(EXERCISE BRIEF) Every line that holds the word "show" needs to be copied from the data below.

(RECORD SET)

▬▬▬

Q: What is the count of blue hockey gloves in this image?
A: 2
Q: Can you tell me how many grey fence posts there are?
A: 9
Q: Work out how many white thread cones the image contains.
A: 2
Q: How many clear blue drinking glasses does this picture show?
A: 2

▬▬▬

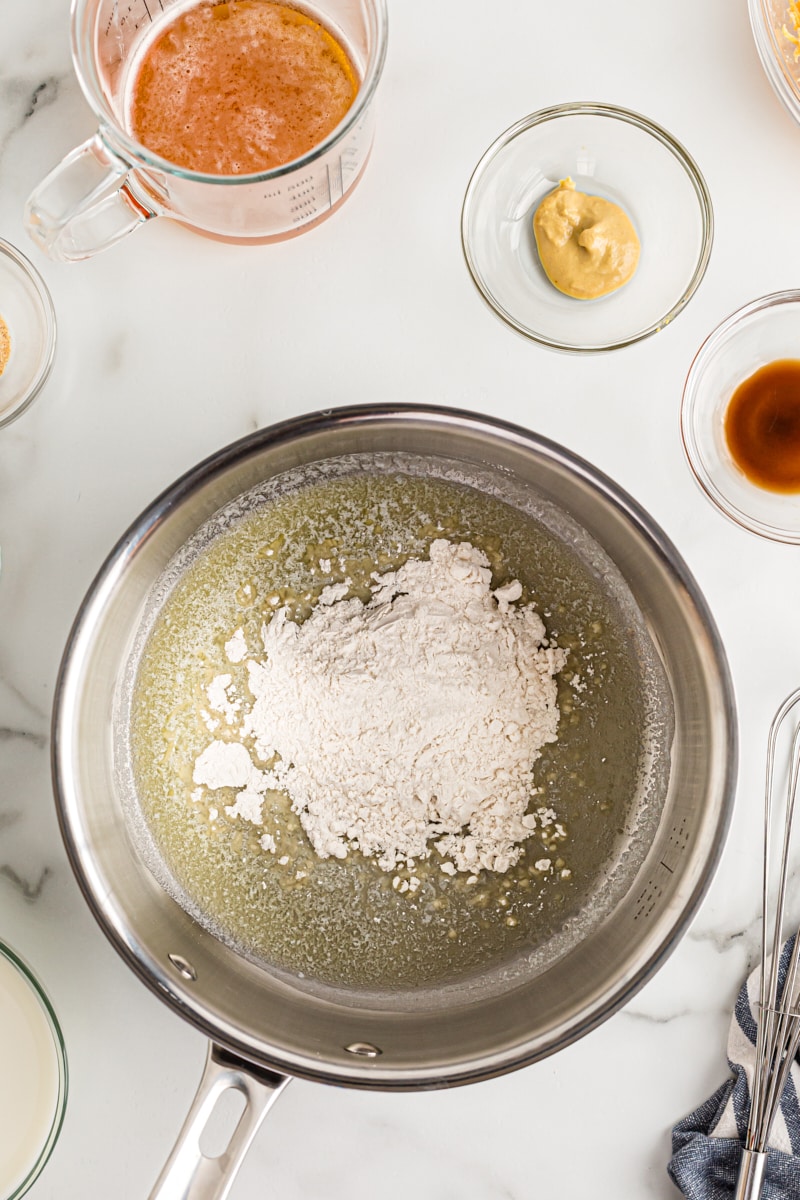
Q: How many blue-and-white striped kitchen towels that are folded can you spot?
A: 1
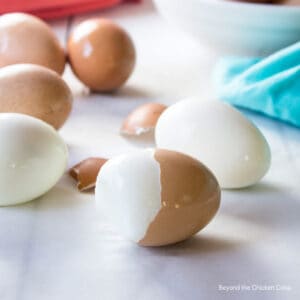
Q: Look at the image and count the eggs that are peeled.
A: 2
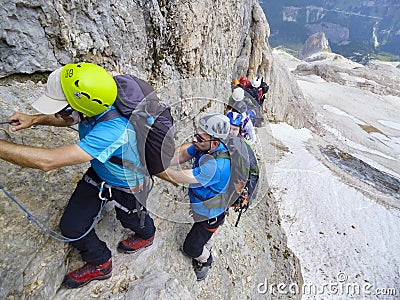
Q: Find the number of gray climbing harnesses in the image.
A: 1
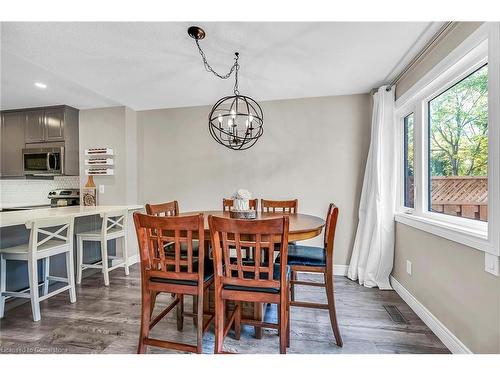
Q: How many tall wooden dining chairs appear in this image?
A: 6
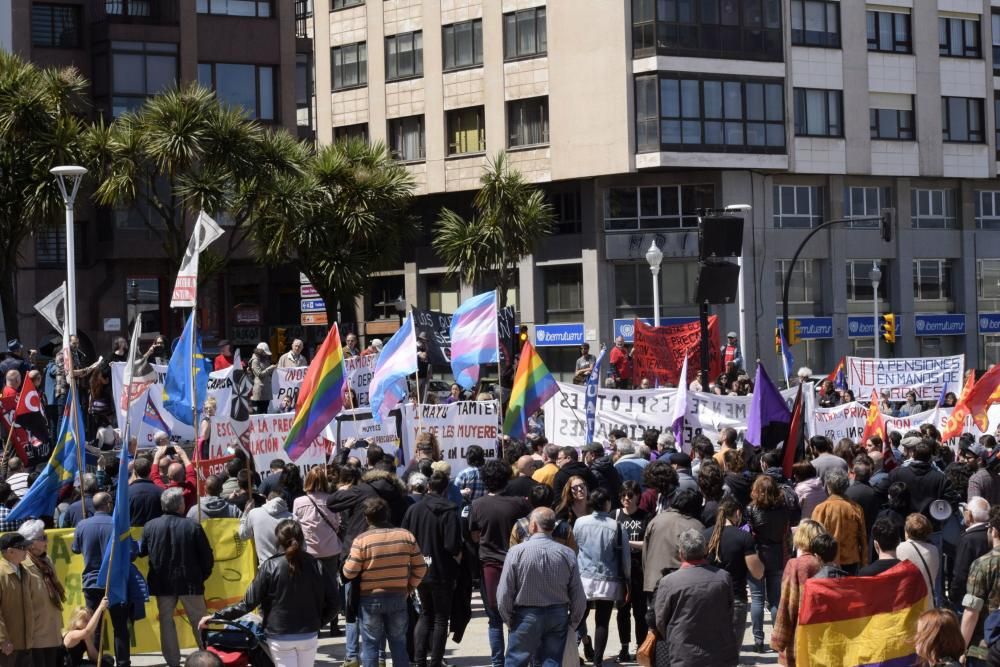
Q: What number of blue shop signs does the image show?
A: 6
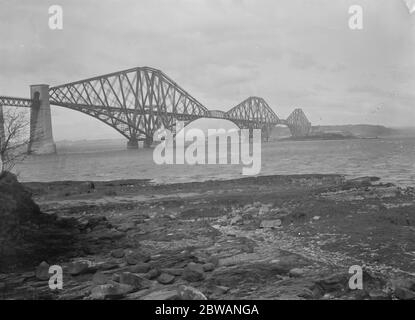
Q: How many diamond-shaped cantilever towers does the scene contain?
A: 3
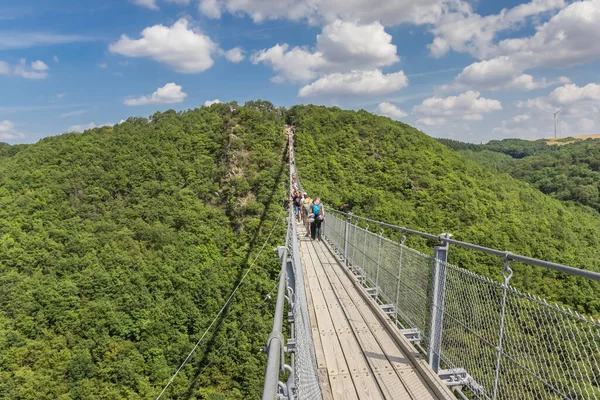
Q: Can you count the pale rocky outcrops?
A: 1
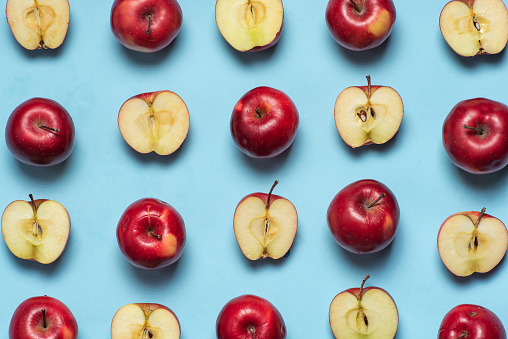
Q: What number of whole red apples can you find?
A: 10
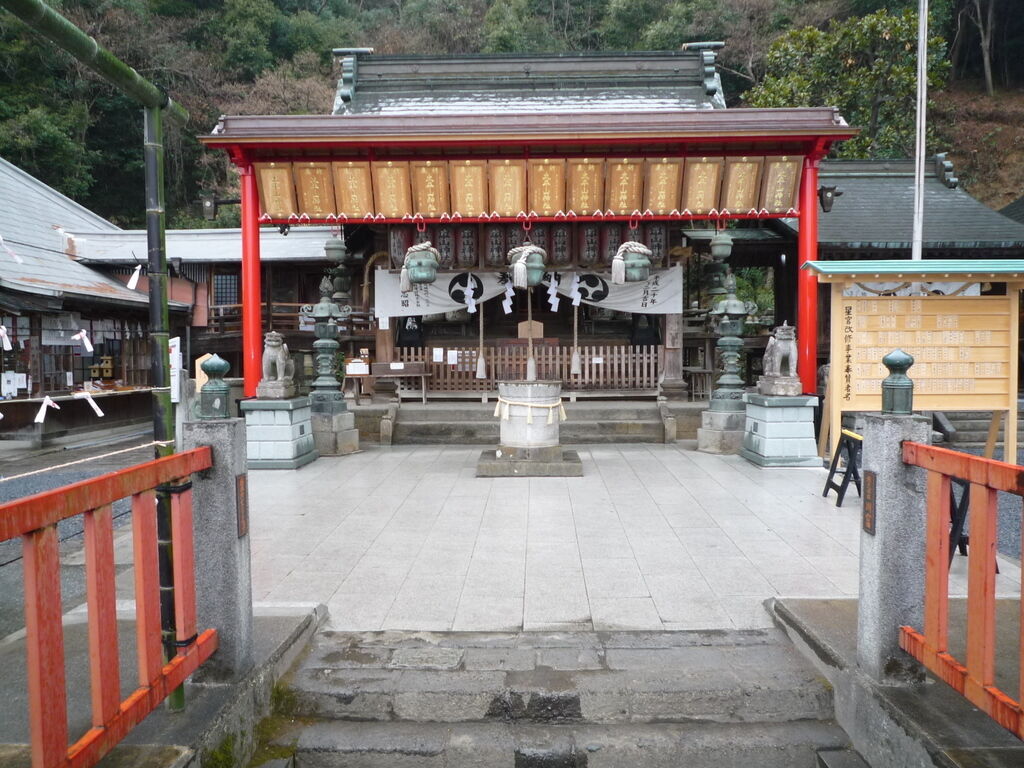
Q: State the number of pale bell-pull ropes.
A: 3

▬▬▬

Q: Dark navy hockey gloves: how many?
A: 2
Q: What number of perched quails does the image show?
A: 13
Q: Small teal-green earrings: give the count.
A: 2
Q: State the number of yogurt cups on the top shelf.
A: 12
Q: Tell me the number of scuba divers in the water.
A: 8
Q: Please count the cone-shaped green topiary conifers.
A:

▬▬▬

(REPLY)
Q: How many clear blue drinking glasses does this picture show?
Q: What number of blue shop signs does the image show?
Q: What number of perched quails does the image show?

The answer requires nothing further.